Saat umurku sudah semakin tua dan dewasa, aku semakin menjauh dari orang-orang sekelilingku. Aku malu untuk memulai pembicaraan, atau memulai sesuatu yang bersifat istimewa. Pada ulang tahunku yang ke 25, aku dihadiahi sebuah kue besar berwarna coklat, manusia bumi menyebutnya kue tart atau blackforest. Saat itu, aku sangat malu, malu dalam bentuk yang positif yang orang-orang inggris mengatakannya sebagai blushing, sebuah episode yang jika dianimasikan adalah pipimu menjadi merah seperti buah strawberry.
Ayah adalah seorang yang sangat perhatian kepada keluarga ini. Walau terkadang, yang namanya manusia ada kalanya bisa jadi menyebalkan tetapi hal itu seperti setitik debu dibandingkan dengan semua hal yang telah dia lakukan untuk keluarga ini.

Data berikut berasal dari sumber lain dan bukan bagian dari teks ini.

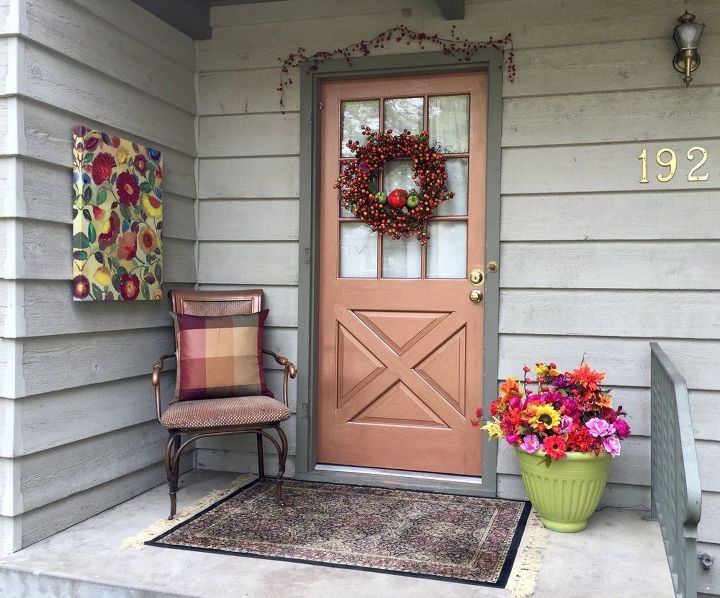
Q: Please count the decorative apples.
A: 3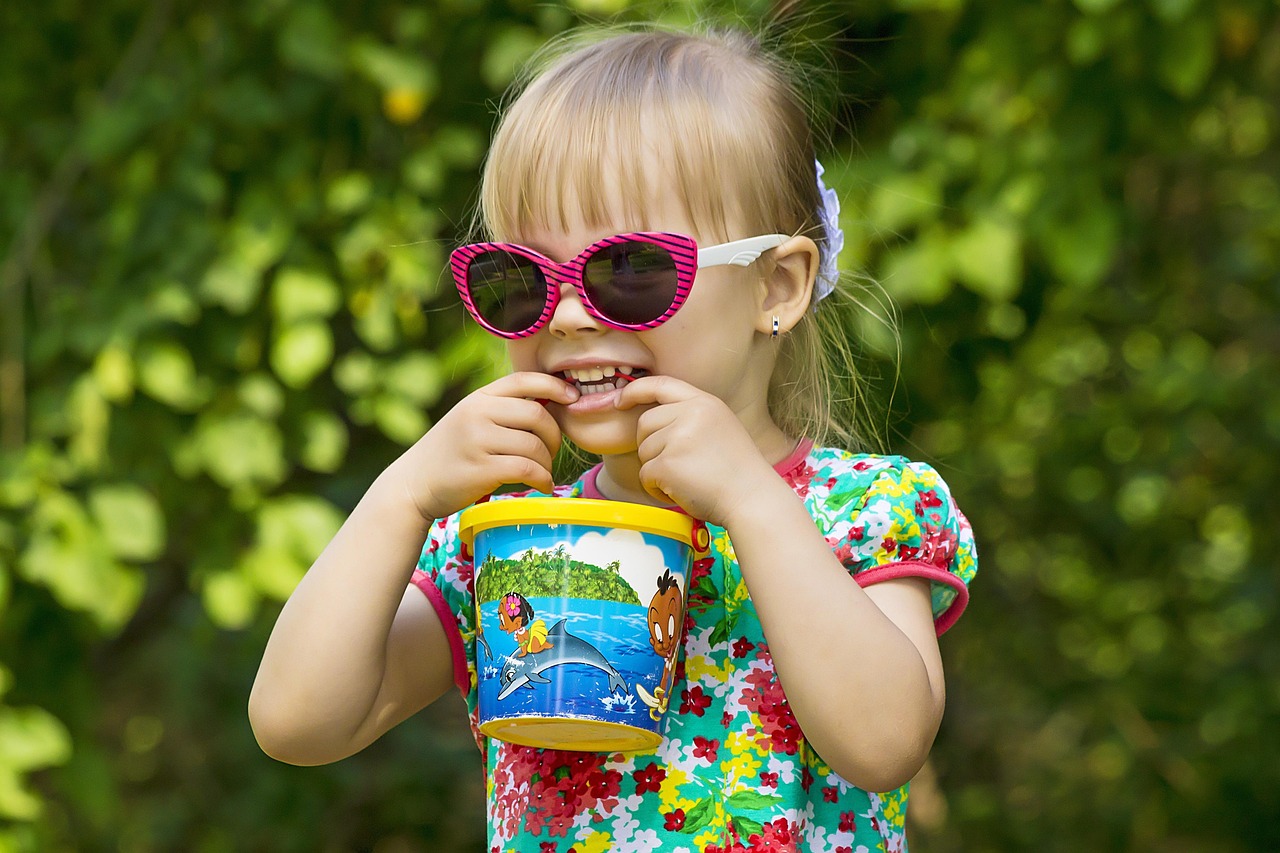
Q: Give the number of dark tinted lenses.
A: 2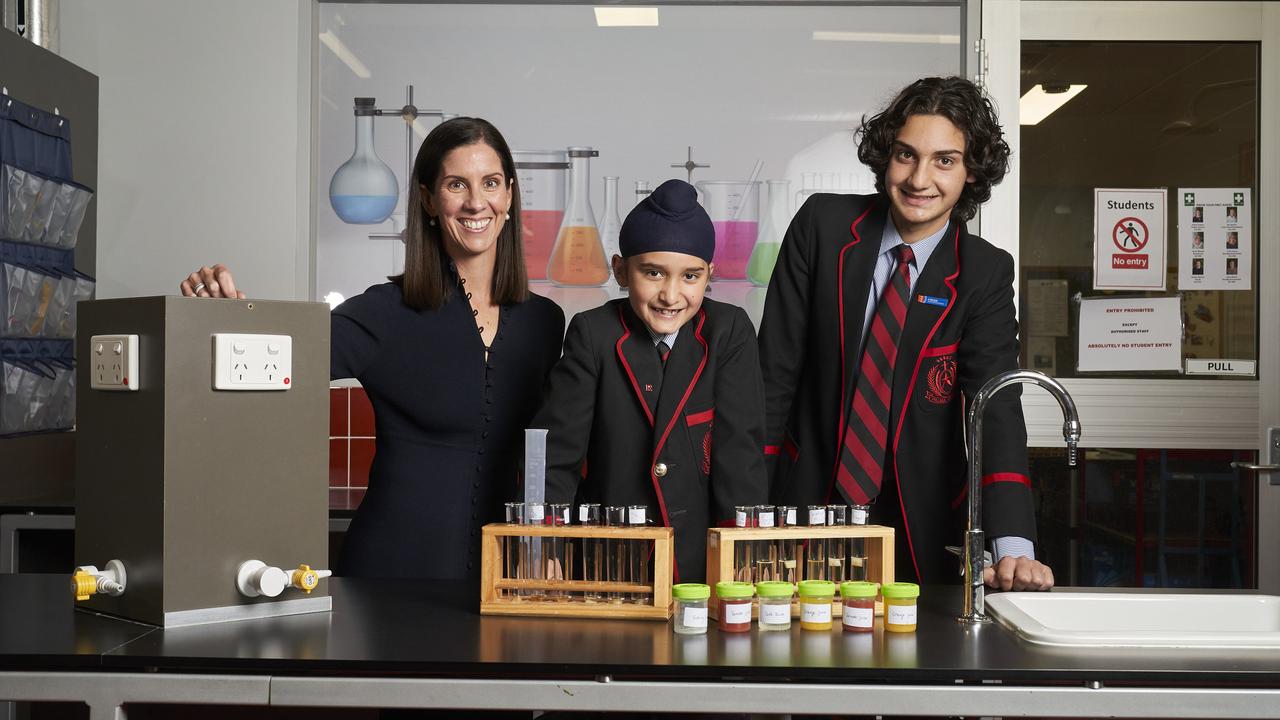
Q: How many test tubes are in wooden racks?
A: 12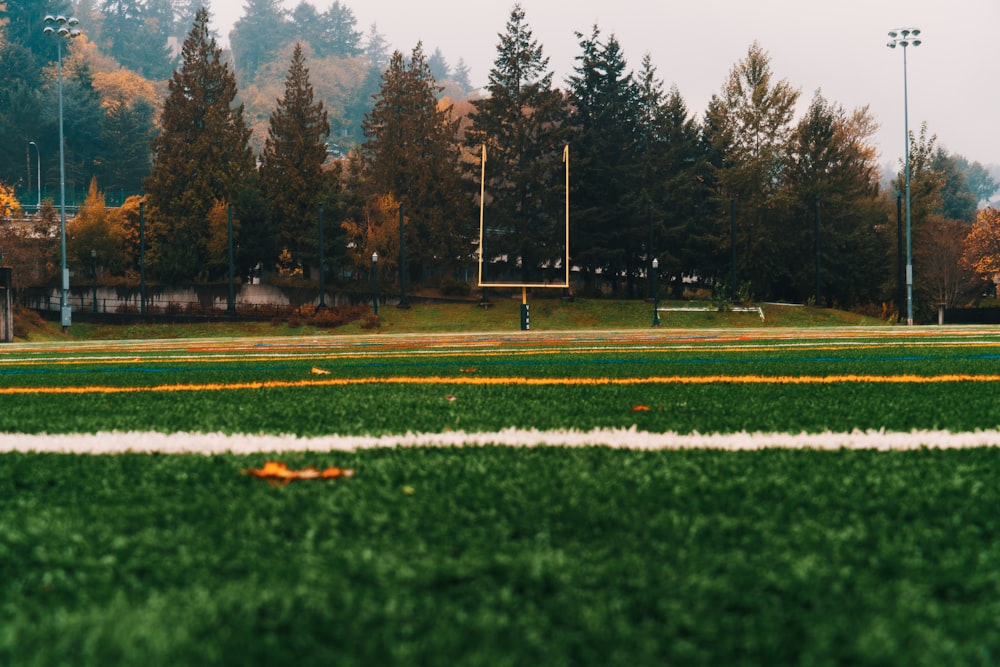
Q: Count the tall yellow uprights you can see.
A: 2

Walau samar, namun aku masih mengingat saat umurku beranjak remaja, entah mengapa aku memintanya kembali menggendongku di belakang punggungnya. Dulu sekali, saat aku masih begitu kecil aku suka digendongnya di belakang punggungnya. Kadang, aku suka digendong saat hendak tidur atau bangun tidur.
Aku juga masih mengingat. Ayah, saat aku hendak tidur waktu kecilku selalu menemani. Digenggamnya lengan kananku dengan lembut, sampai aku pulas tertidur seolah dia tidak akan pernah beranjak dari tempat tidurku. Sampai esok paginya aku tidak menemukan sosoknya, Ayah telah berpindah ke kamar Mamak.

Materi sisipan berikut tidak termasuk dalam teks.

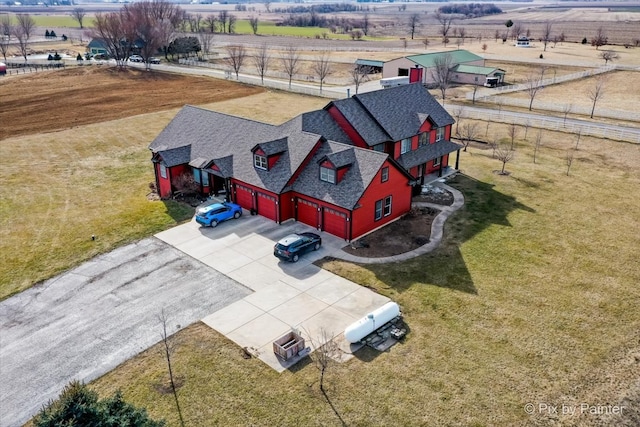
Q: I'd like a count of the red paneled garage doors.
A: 4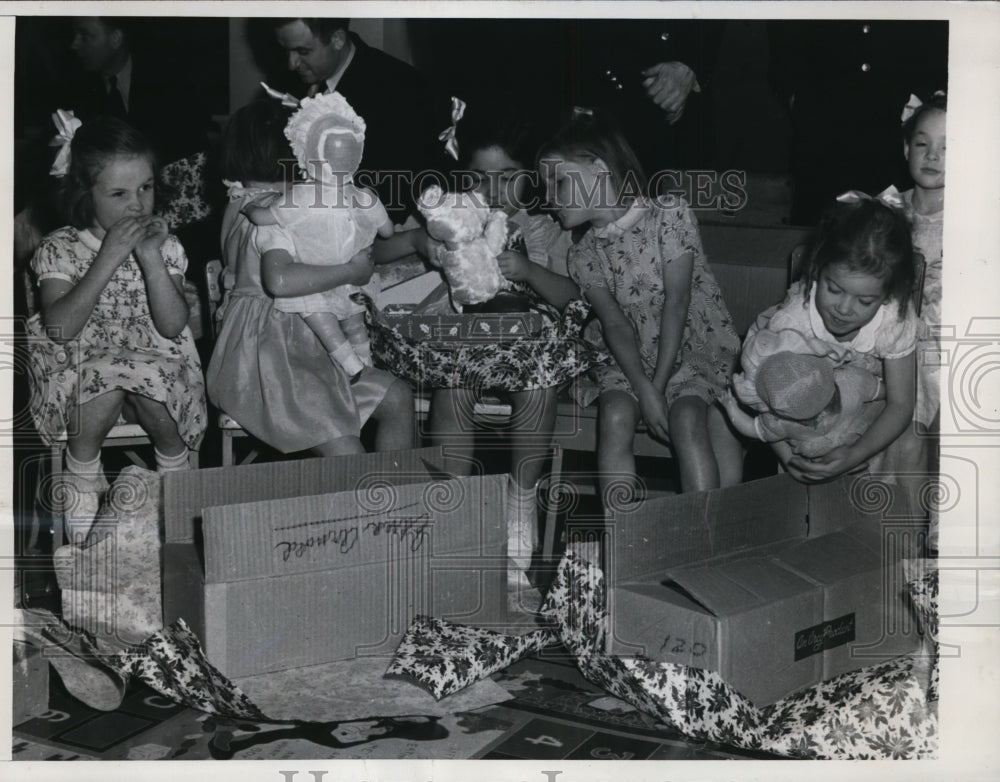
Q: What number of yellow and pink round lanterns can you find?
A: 0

Sekarang Ayah sudah tua, sudah sakit-sakitan. Di usia pensiunnya, Ayah masih harus bekerja untuk membiayai kedua kakakku bersekolah, yang tertua hendak menuntaskan spesialisnya dan kakakku yang ketiga sedang mengambil S2. Kemarin, kata Ayah, saat aku sedang memijit kepalanya, dia memintaku menunda satu tahunku untuk melanjutkan sekolah, dia kata agar aku fokus saja mengikuti les bahasa, nanti setelah tahun ini ketika kedua kakakku lulus, maka dia mulai bisa fokus terhadap biaya pendidikanku.
Sebenarnya, aku lebih ingin bekerja daripada melanjutkan studiku. Ada seseorang yang segera hendak aku nikahi. Seseorang di mana aku berjanji, jika punggungku telah tegak, aku akan segera melamarnya. Aku ingin segera menegakkan punggungku lantas mengamit lengan bidadari itu agar aku mampu menggenapkan seluruh agamaku.

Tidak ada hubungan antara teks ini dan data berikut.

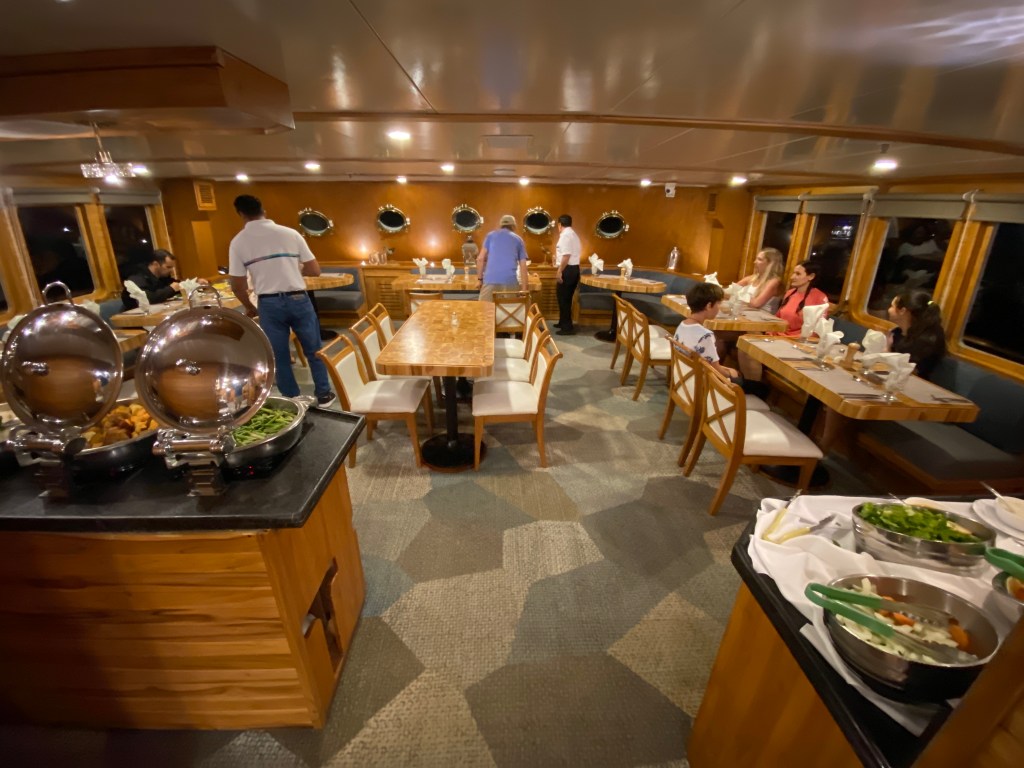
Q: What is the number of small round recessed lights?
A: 11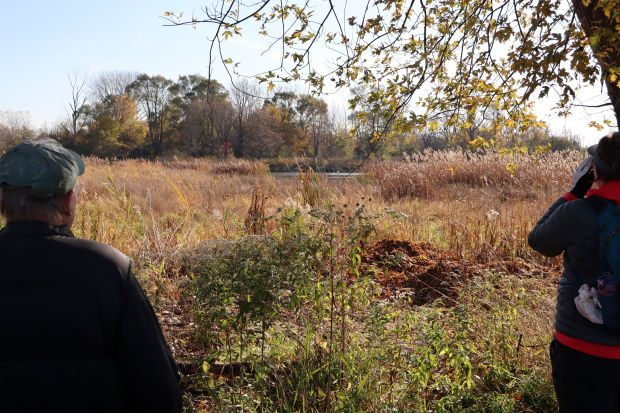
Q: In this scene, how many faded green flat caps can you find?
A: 1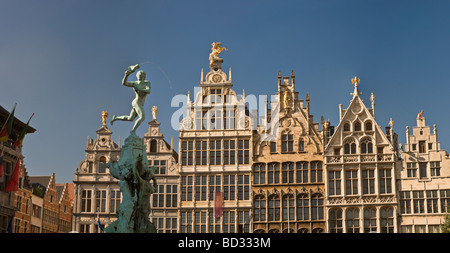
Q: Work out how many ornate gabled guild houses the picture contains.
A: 6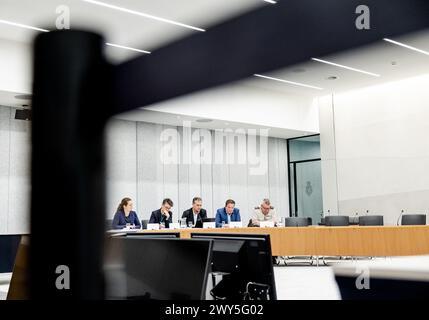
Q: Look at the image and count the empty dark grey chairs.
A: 4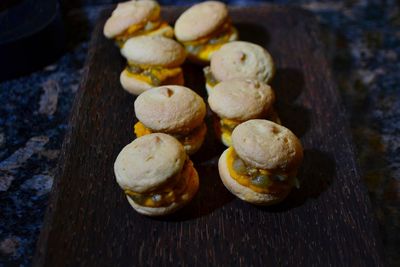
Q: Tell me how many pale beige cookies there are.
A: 8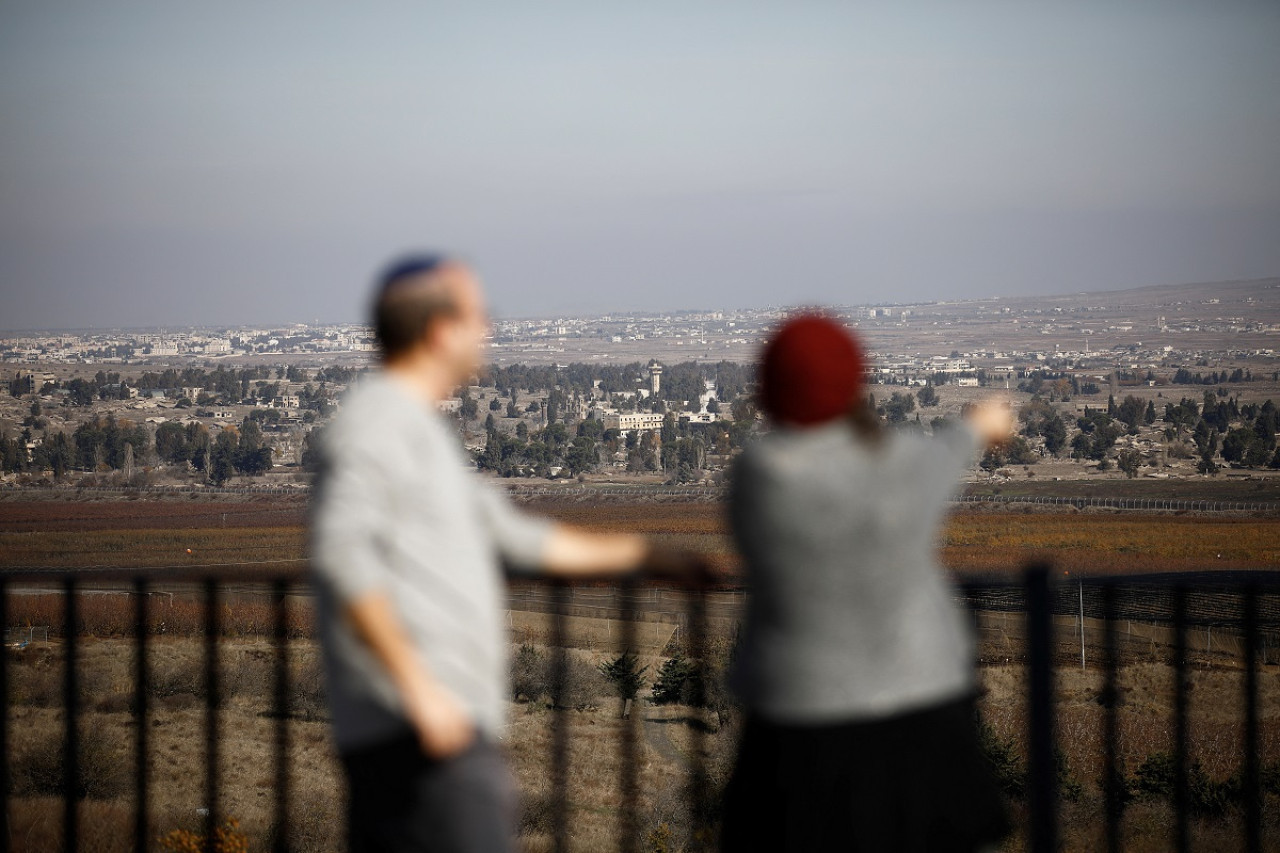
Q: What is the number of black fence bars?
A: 12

Aku tidak ingin Ayah kecewa. Aku tidak pula ingin seseorang yang aku cintai itu juga kecewa. Ayah selalu ingin aku menjadi orang dengan ilmu yang besar dan luas. Ayah selalu kata, harta itu akan selalu datang kepada orang yang berilmu. Aku, jika sudah berilmu nanti, mudah saja mencari harta, mungkin aku bisa menulis buku tentang keilmuanku. Begitu selalu semangatnya kepadaku.
Namun, aku harus melalui segalanya dengan cepat. Ada seseorang yang harus segera aku genapkan dan dia menggenapiku. Umurku sudah tidak muda lagi untuk bermain-main. Kadang aku menyesal, mengapa aku terus bermain-main bahkan sampai sekarang ini, tidak pernah dewasa dalam merencanakan kehidupan.
Aku ingin sekali memeluk Ayah. Mengungkapkan seluruh perasaan hatiku kepadanya. Menangis di belakang punggungnya lalu berkata, aku sayang dia.